Warum ist Homo floresiensis ausgestorben
Vor etwa 60.000 oder 50.000 Jahren starb Homo floresiensis aus. Zu diesem Zeitpunkt erreichte der Jetztmensch die Insel Flores. Beide Ereignisse setzen die Forscher in einen direkten Zusammenhang.
Wohlmöglich war der Flores-Mensch für den Jetztmenschen zu ähnlich, um ihn zu ignorieren und zu unterschiedlich um ihn zu dulden. Demnach wäre Völkermord eine mögliche Ursache für das Aussterben.
Eine andere Theorie geht von biologischen Ursachen aus. Jetztmensch und Flores-Mensch konkurrierten in der gleichen ökologischen Nische. Und in der Biologie führt Nischenkonkurrenz immer zu einem Überleben der dominanten Art und zum Ausweichen der unterlegenen Art.

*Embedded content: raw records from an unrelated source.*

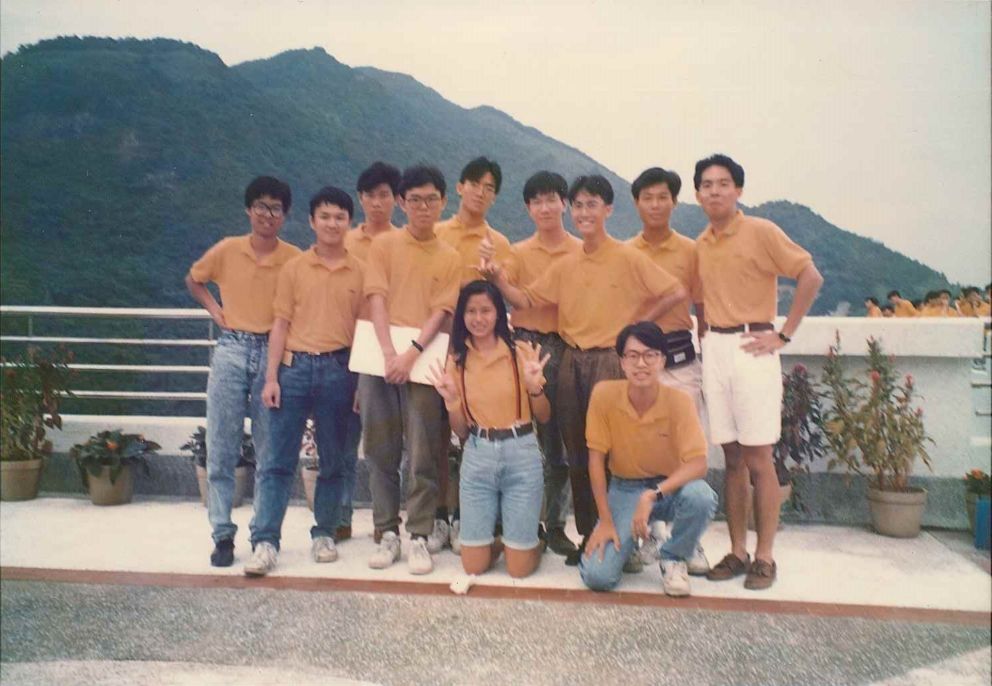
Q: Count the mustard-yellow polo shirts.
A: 11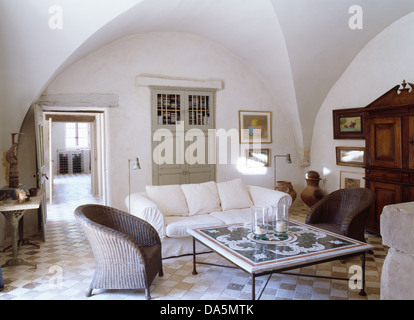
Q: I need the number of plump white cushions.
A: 3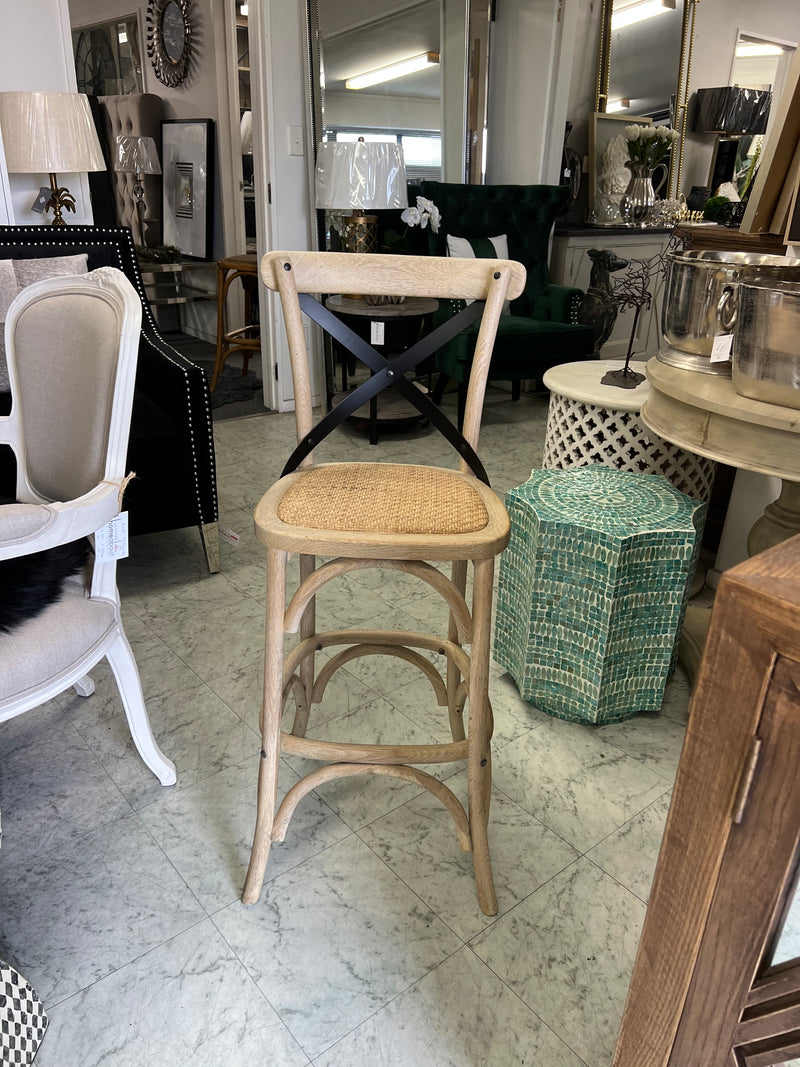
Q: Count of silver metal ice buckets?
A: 2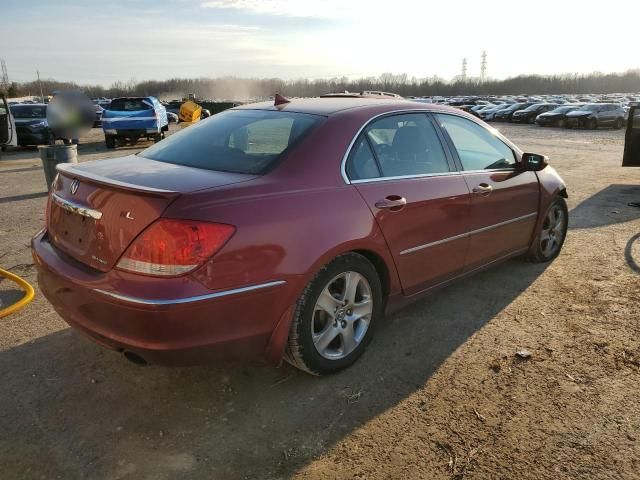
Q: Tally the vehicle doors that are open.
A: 2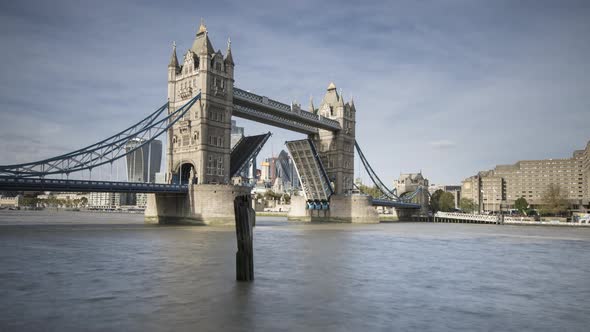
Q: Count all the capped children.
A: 0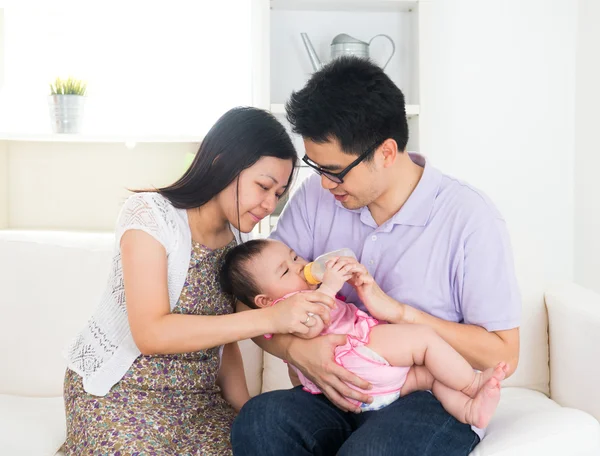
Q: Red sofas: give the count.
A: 0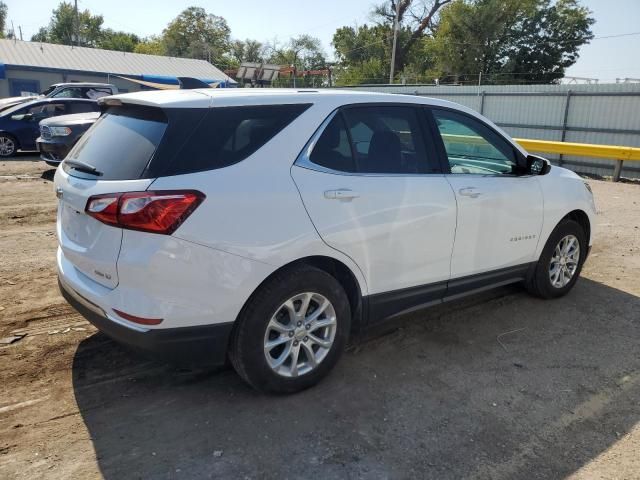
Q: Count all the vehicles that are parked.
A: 4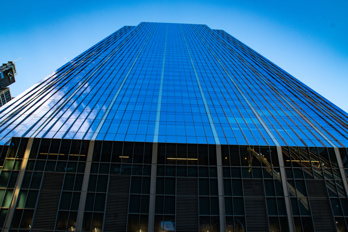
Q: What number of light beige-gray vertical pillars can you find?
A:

Da aber die Insel Flores rein geografisch schon sehr begrenzt ist, konnte die Rückzugsstrategie auf andere Nischen (andere Nahrung, Nachtaktiv usw.) für den Flores-Menschen nicht funktionieren. Demnach musste der Jetztmensch den Flores-Mann nicht aktiv ausrotten, sondern lediglich seine Ressourcen beanspruchen, um so dessen Lebensgrundlage zu nehmen.